* SOURCE INFORMATION:
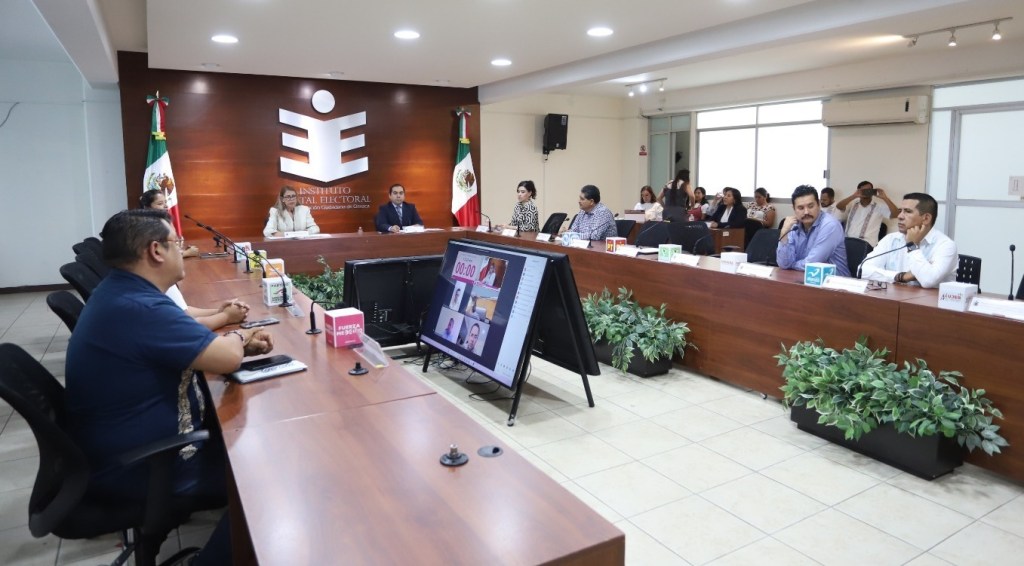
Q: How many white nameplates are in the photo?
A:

==

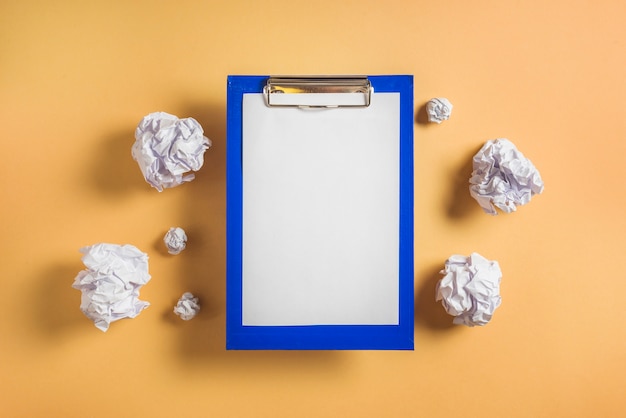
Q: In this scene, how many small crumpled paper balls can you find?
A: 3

* * *

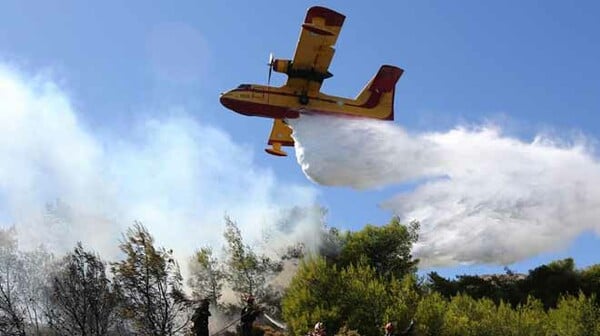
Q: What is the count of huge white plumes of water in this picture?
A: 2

* EXERCISE REQUIREMENTS:
Find the word "this" in the entries above. Copy every line that has it.

* FINAL ANSWER:
Q: In this scene, how many small crumpled paper balls can you find?
Q: What is the count of huge white plumes of water in this picture?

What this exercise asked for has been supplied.